- EXERCISE REQUIREMENTS:
When a line in the listing contains the string "many", pick it out and copy it.

- LISTED RECORDS:
--- START ---

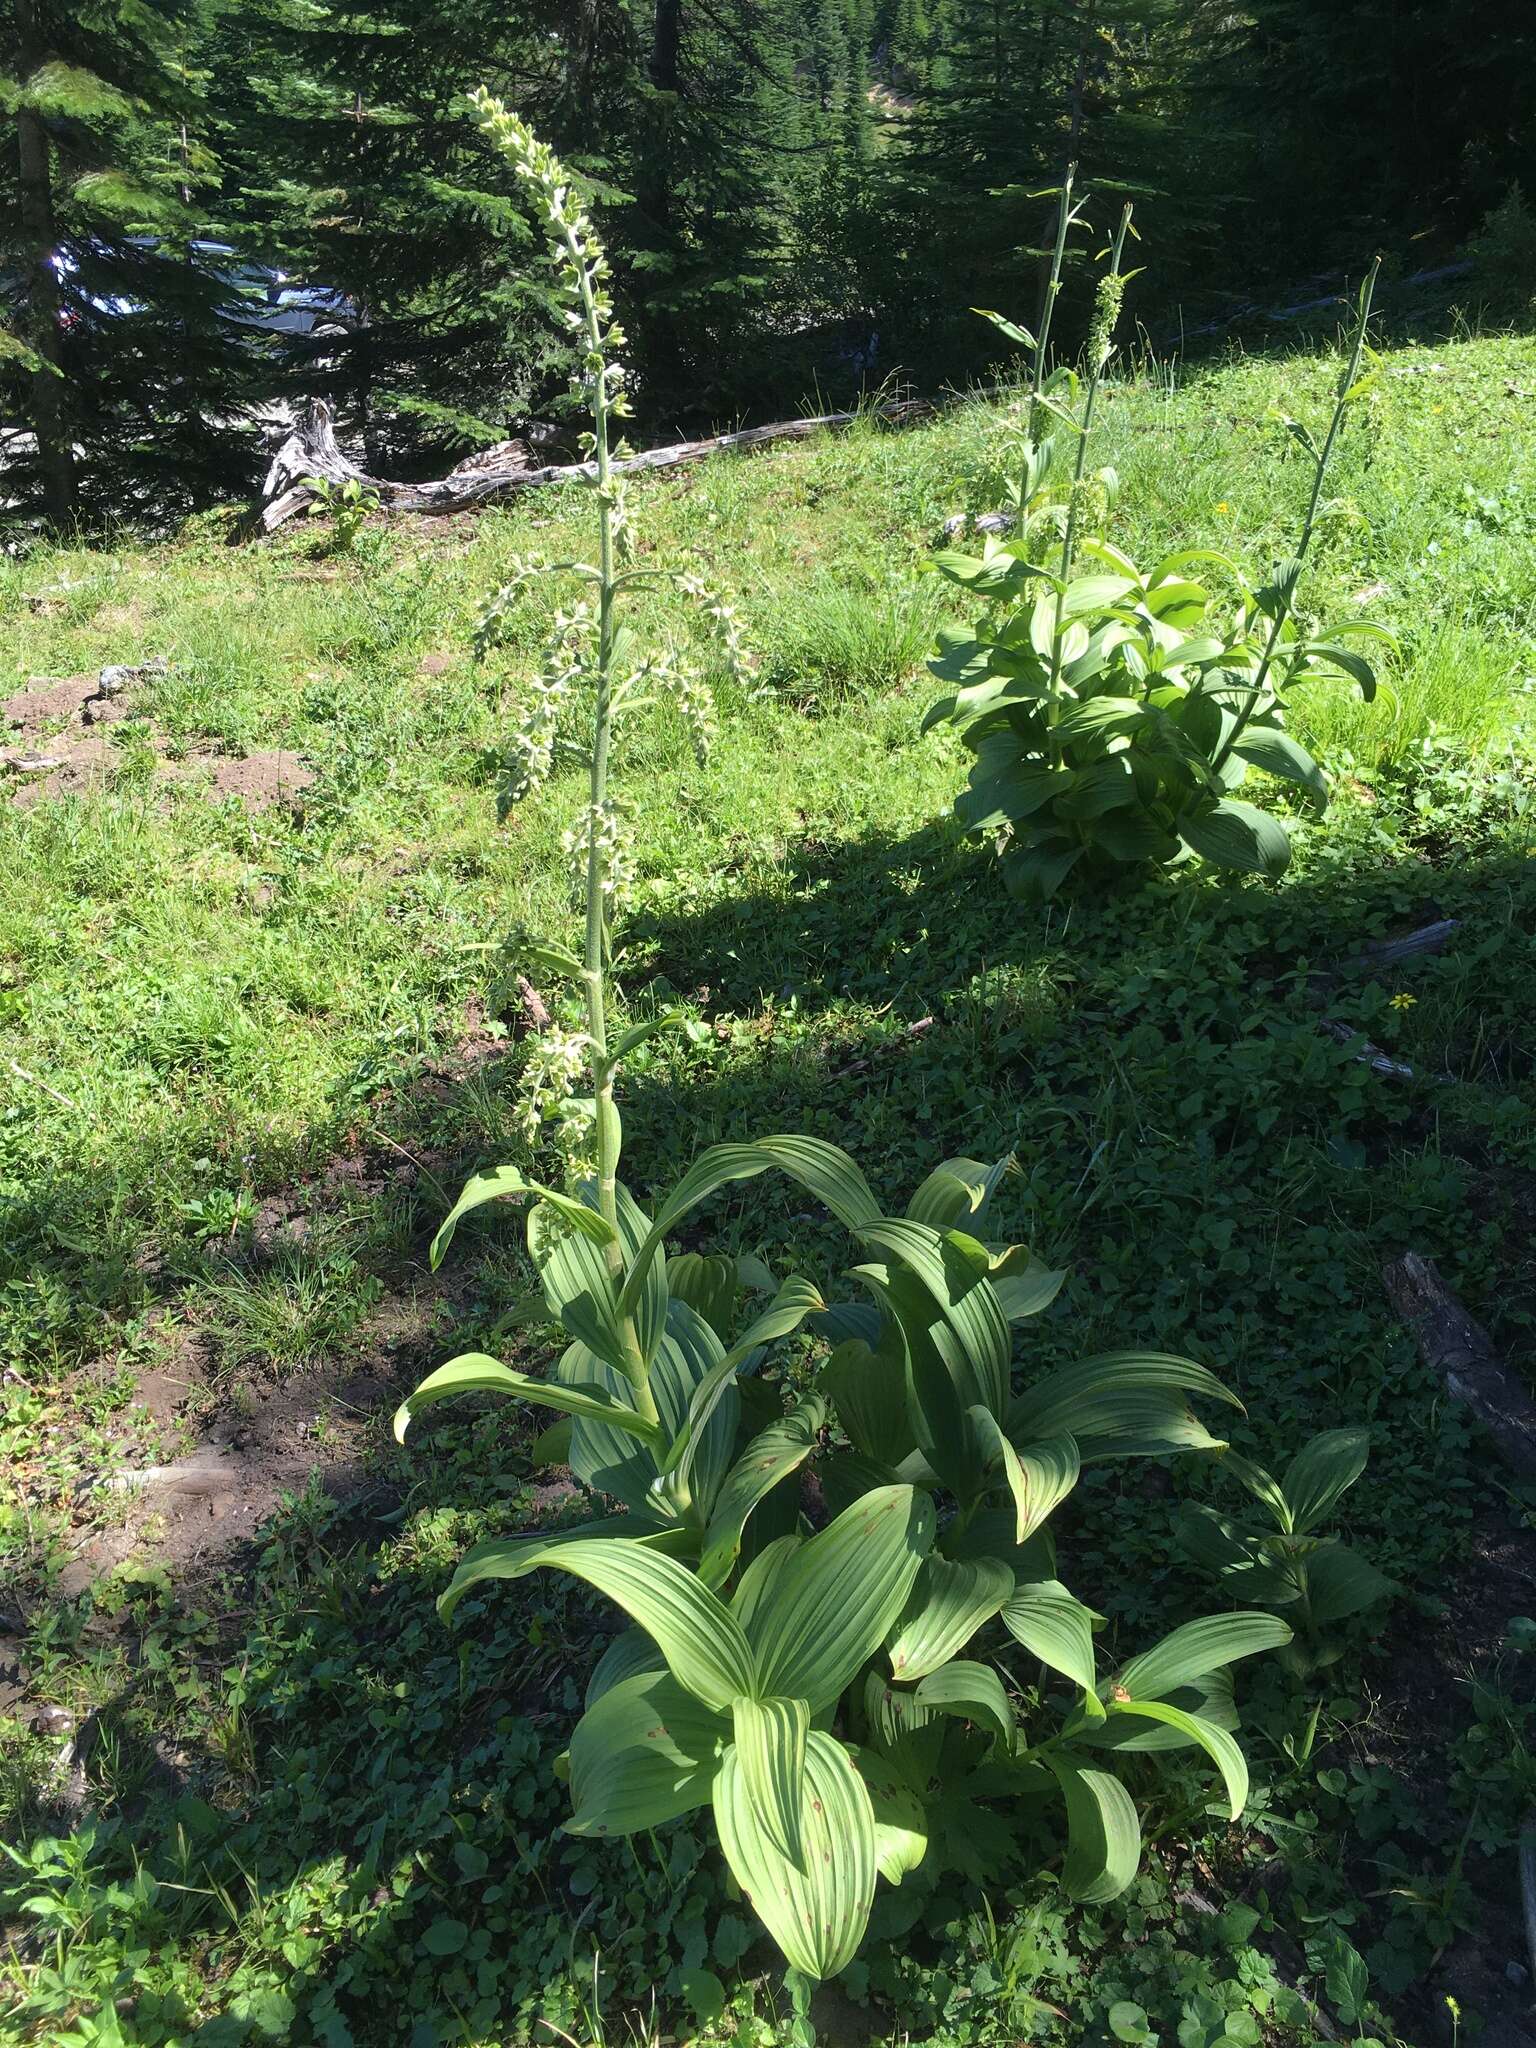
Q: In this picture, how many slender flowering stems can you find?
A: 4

--- END ---
--- START ---

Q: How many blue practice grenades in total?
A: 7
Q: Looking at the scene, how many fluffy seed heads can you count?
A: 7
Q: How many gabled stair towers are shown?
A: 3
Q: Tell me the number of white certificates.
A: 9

--- END ---

- RESPONSE BOX:
Q: In this picture, how many slender flowering stems can you find?
Q: How many blue practice grenades in total?
Q: Looking at the scene, how many fluffy seed heads can you count?
Q: How many gabled stair towers are shown?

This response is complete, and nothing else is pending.